The agency began the legal process of terminating my biological father's rights. In my files, I found notifications to the court that they tried to locate him and that he would not respond. I did not expect to find any response from him. Admitting that I was his would seal his fate with the district attorney. There is enough emotion in this entry as it is. I will save my conception circumstances for another day.

In a month's time, my first mother needed to appear in court. The time for my "free" room and board with the agency's foster parent had expired. If she would not sign over her rights, she would have to pay. She had to say "yes" to terminating her rights multiple times, because the judge was unconvinced of her answer. She was unconvinced of her answer. The worker from the hospital was there that day. She was intimidating.
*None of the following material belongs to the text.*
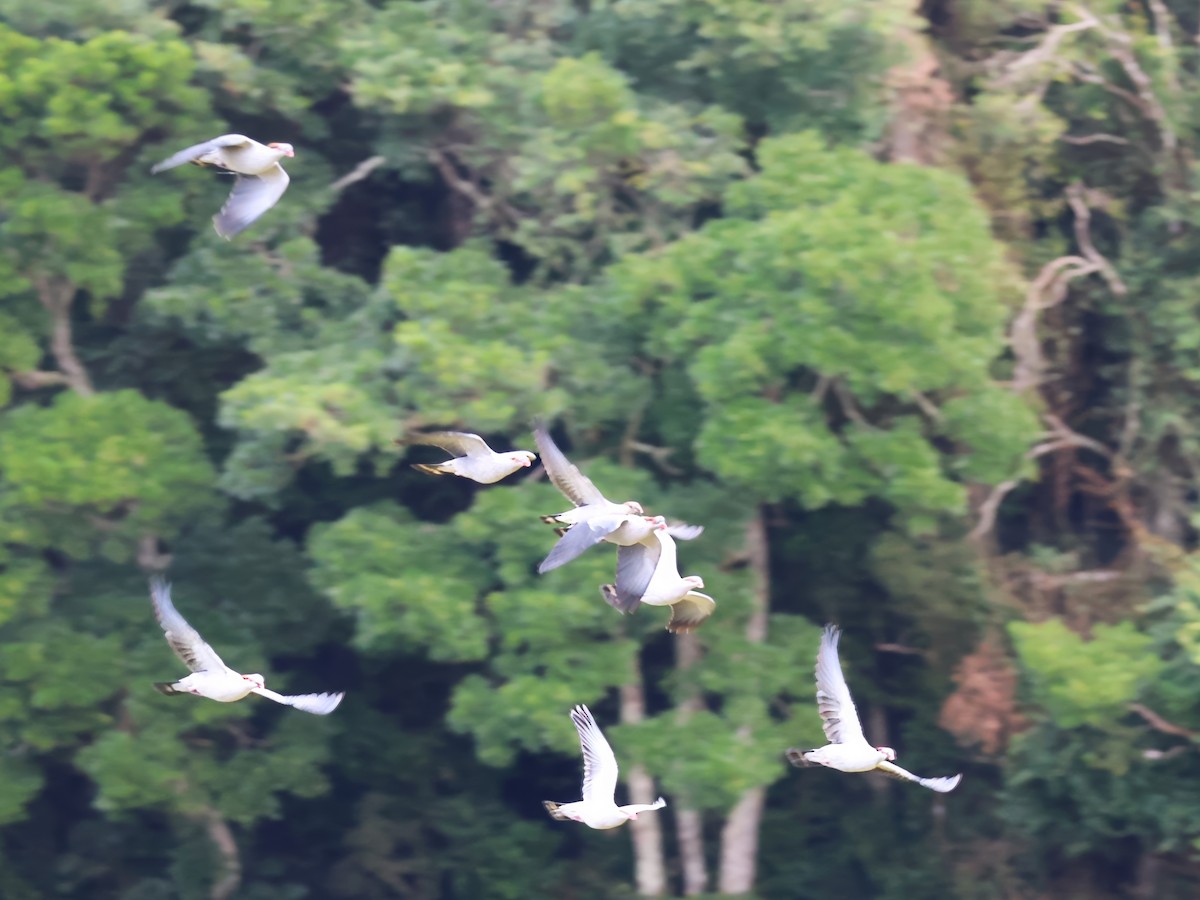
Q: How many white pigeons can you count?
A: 8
Before long, my parents would receive a call. A baby was available. I was available. My future father and mother, a land surveyor and a homemaker, were told they were just what my first mother wanted. My records would later indicate that the agency believed them to be a good match because I could pass as their genetic offspring. They clung to each other and jumped and danced in their kitchen.

My first mother gave the adoption agency an outfit for me. She gave them a small stuffed bear, a twin bear to one that she would keep with her always. I never got them. The agency told my parents that I was unwanted. That I had no name. They were truthful about how I was conceived maybe because it made the agency narrative that my first mom just wanted to "move on" with her life, more real. My parents had desperately wanted to be parents, but never at anyone else's expense.

In a private room in my foster home, I met my new parents for the first time. They were not allowed to meet my foster parents. They were warned ahead of time that I cried relentlessly for other pre-adoptive couples. I did not cry for them. My adoptive mother often told me throughout my childhood about the little boy who slipped into the room. She thought he must have been my foster brother. He wanted to say goodbye. "Goodbye Sarah" he said. Maybe that had been their name for me?


They were given a slender folder with my agency narrative. This file contained a few bits of information from the agency and a one-page heavily censored narrative that described my original family. Almost unnoticeable in the file was a tiny scrap of paper my foster mother had slipped inside. On this note, she had written my birth statistics with very faint pencil lines.

High school continued on for my first mother. My biological father was prosecuted for his crime. He did not receive the full sentencing that he deserved. My new parents offered a sample of my blood to the agency to pass along, but were told it was not needed. The agency told the district attorney that my new parents had refused to cooperate. For the next 25 years, my first mother would carry the agency's words, that my new parents thought the DNA request was "inappropriate."

I received the third name of my life thus far, at 8 months old. My parents named me "Amanda" which means "worthy to be loved." My middle name was JoAnn, which means "Gift from God." The agency pressured them to adopt soon after. They could not afford to. I was raised an only child.

I do not think it was ever intended for me to know this story. At the time of my birth, my birth and adoption records were supposed to be forever sealed. When I was in the 9th grade, hundreds of miles away, activists in Tennessee changed that law. They made it so I could find my information, so that I could find my first mother, and so that I could fit the pieces together. 

Now I'm the one that gets to tell the story.